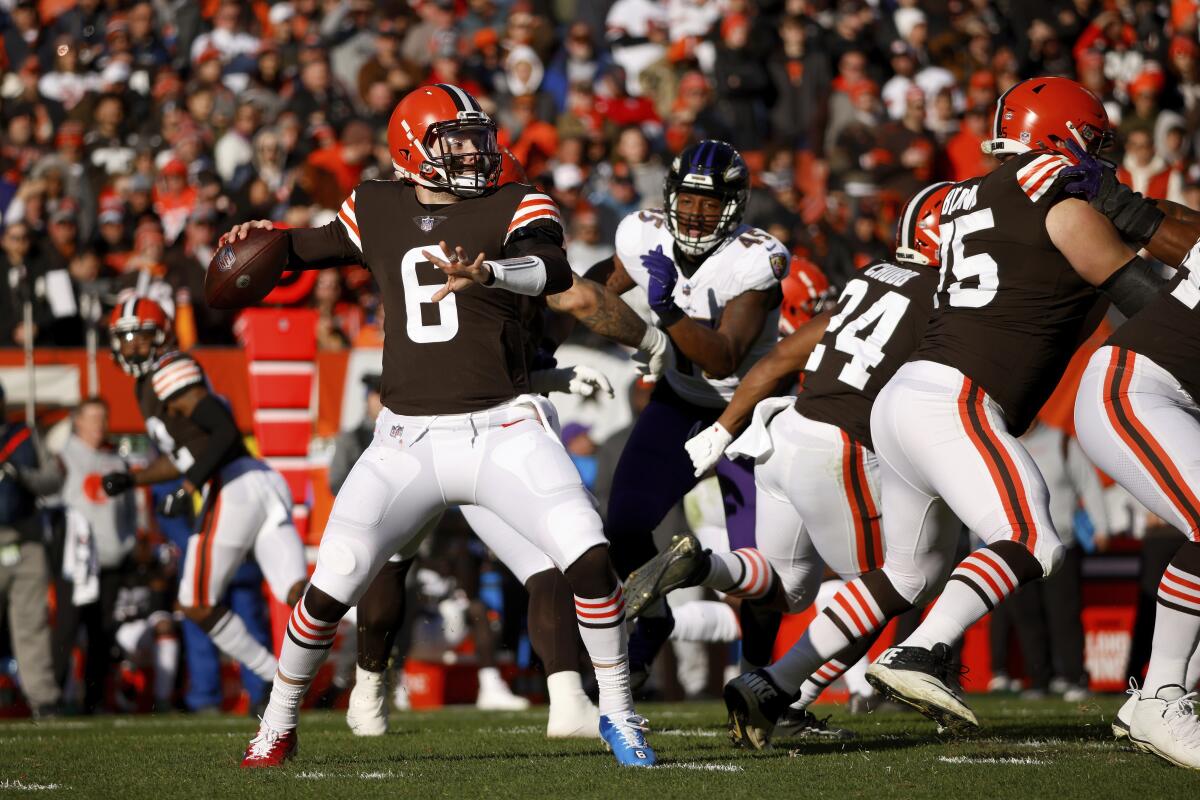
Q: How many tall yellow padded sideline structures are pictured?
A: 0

○ ○ ○ ○ ○

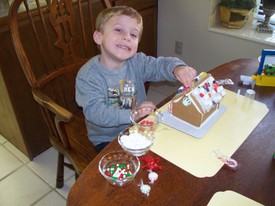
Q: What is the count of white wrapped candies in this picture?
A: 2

○ ○ ○ ○ ○

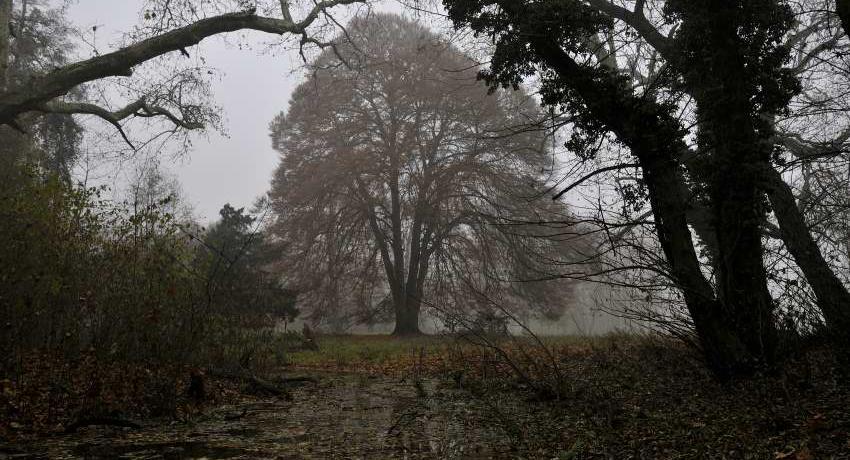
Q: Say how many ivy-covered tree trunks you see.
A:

○ ○ ○ ○ ○

* **ABOUT THIS EXERCISE**:
Show me each line of the listing above with "many" in it.

* **YOUR SOLUTION**:
Q: How many tall yellow padded sideline structures are pictured?
Q: Say how many ivy-covered tree trunks you see.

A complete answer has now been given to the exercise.